Stored items

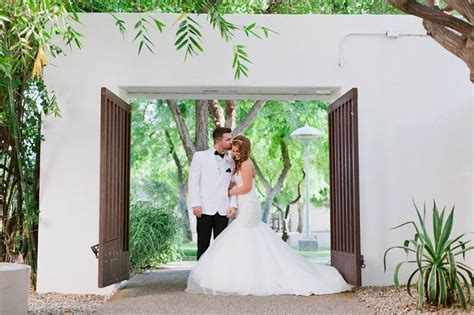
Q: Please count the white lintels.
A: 1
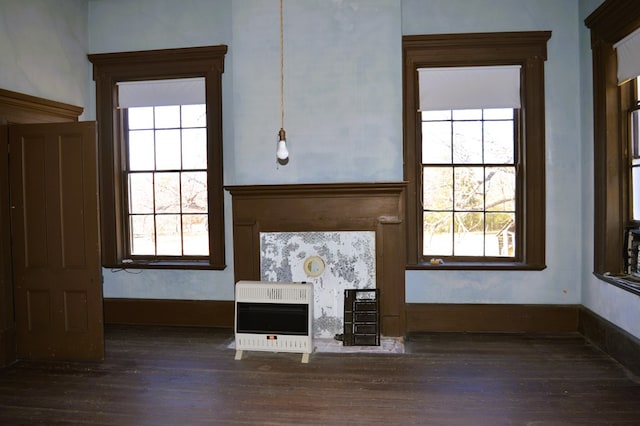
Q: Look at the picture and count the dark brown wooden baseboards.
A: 3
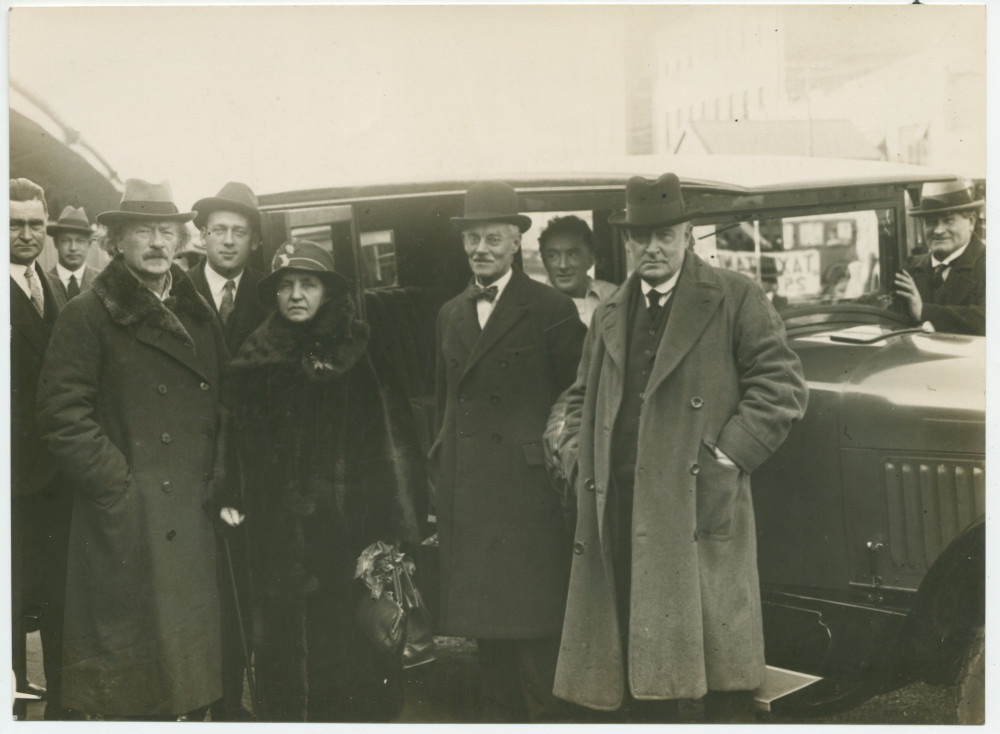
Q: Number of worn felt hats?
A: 7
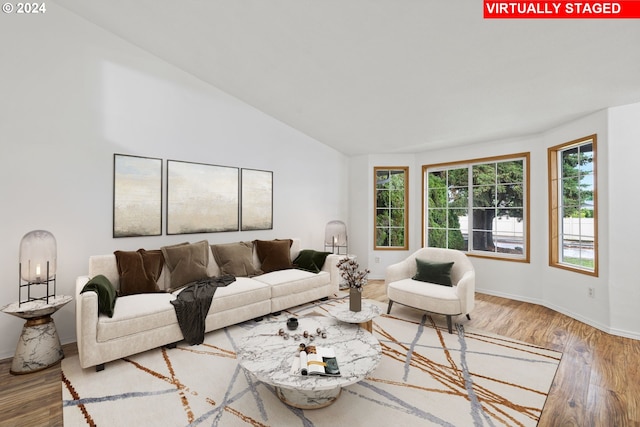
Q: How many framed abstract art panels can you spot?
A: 3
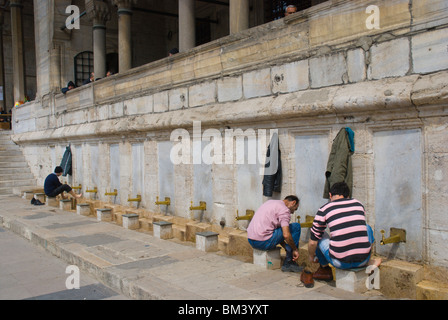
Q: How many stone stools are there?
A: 11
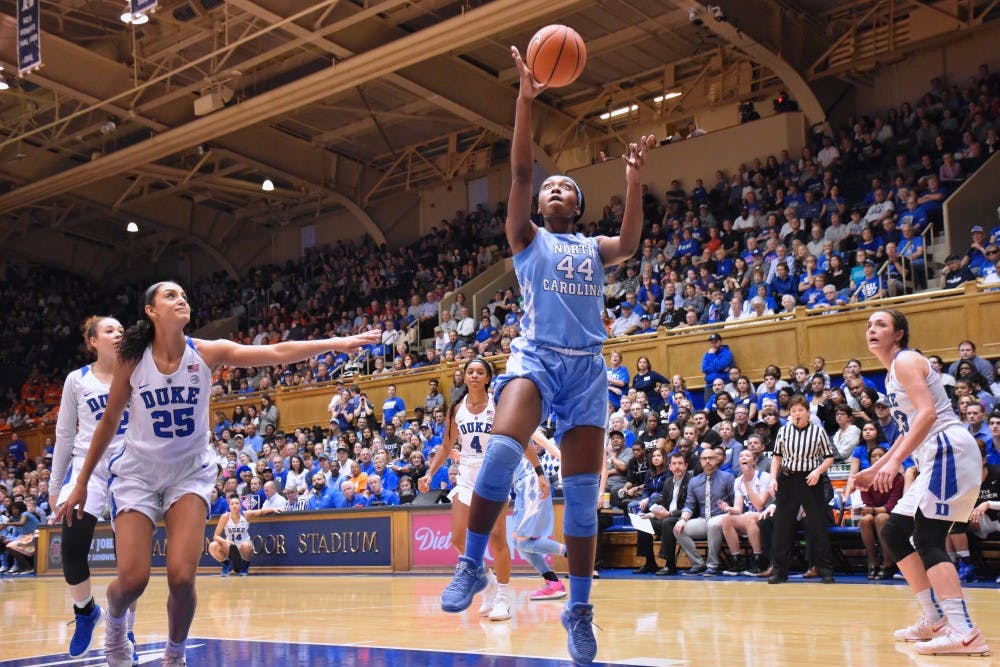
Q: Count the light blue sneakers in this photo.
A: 2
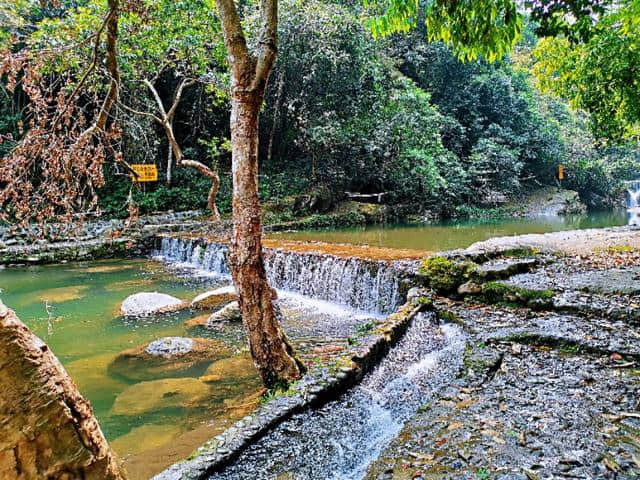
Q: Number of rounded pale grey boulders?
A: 4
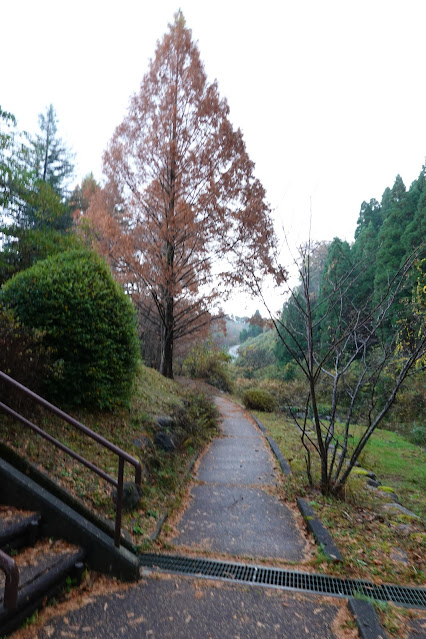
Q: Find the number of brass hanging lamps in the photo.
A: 0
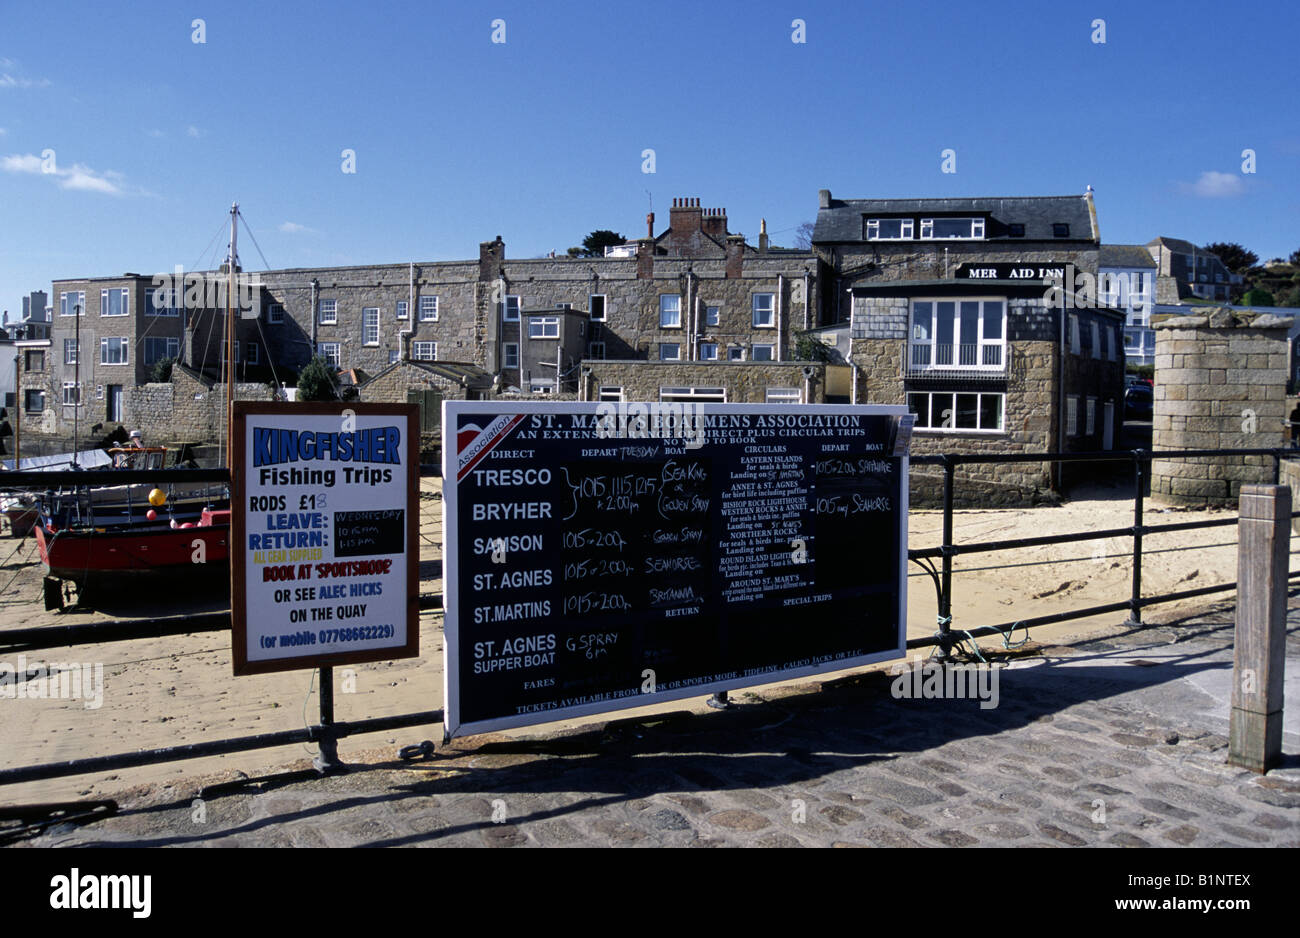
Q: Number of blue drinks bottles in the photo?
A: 0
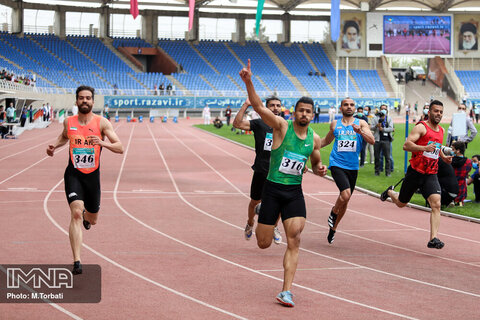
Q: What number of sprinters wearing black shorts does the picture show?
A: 5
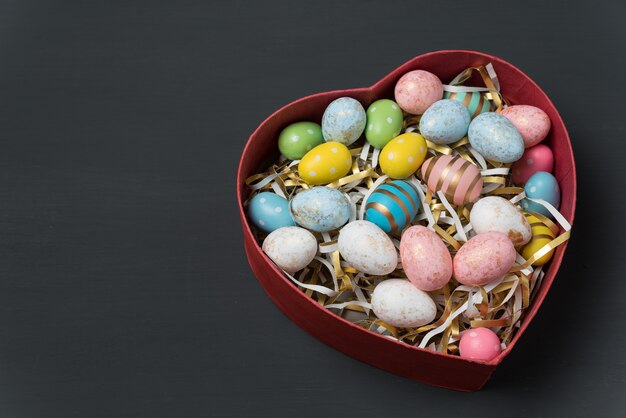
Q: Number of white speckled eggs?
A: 4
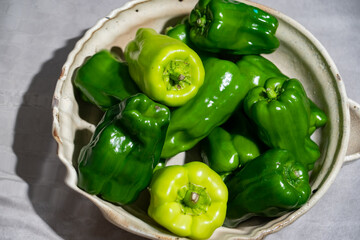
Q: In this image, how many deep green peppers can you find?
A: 9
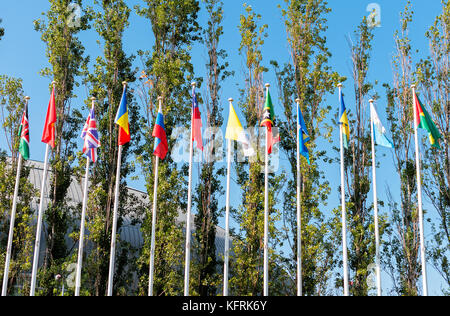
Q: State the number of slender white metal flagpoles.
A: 12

**WORK TO BE COMPLETED**
Of the lines above, copy each one that contains the word "blue".

**OUTPUT OF THE EXERCISE**
Q: Count the light blue sneakers in this photo.
Q: Number of blue drinks bottles in the photo?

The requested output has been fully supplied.